-- EXERCISE INSTRUCTIONS --
State how many lines in the entries below hold the word "count", with nothing besides the number.

-- DATA FOR THIS EXERCISE --
*** Block opens ***

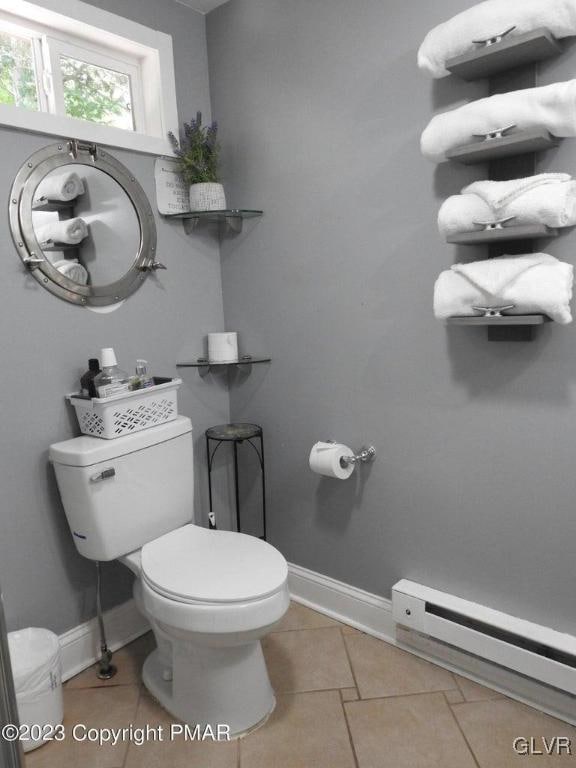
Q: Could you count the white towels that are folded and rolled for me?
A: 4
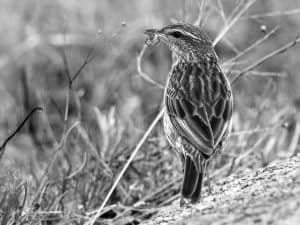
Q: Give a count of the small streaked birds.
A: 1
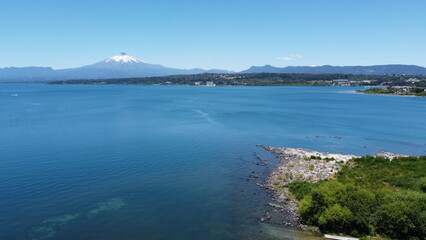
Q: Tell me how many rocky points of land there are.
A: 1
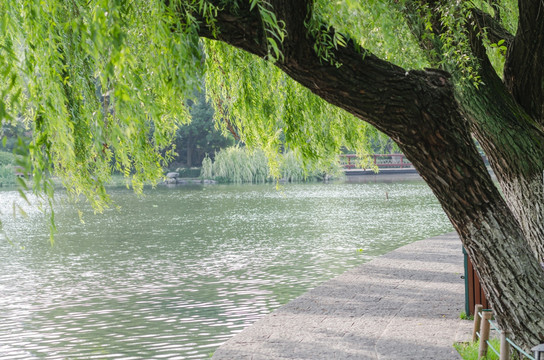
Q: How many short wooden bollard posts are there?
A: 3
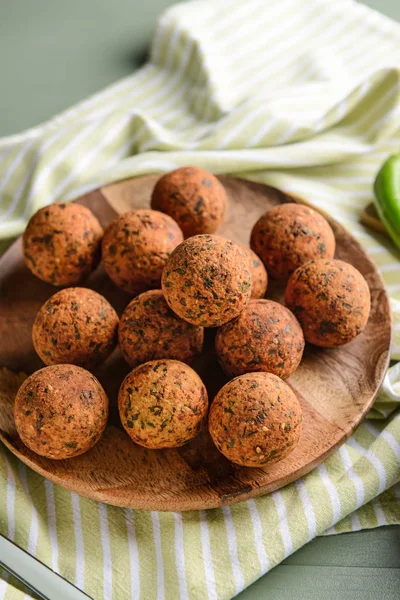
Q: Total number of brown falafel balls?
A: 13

*** Block closes ***
*** Block opens ***

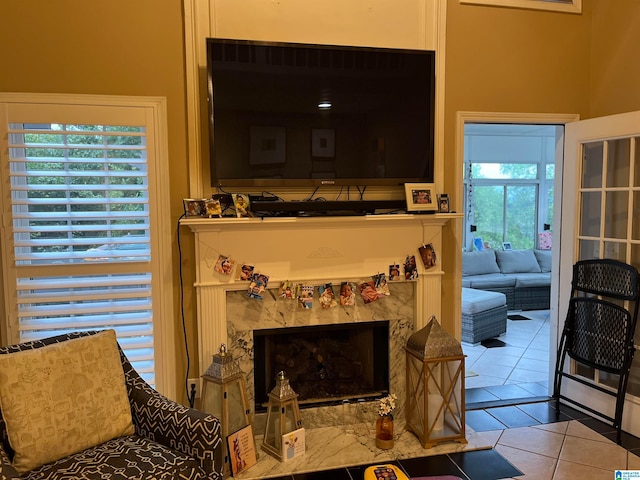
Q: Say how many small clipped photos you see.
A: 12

*** Block closes ***

-- THE COMPLETED TASK --
2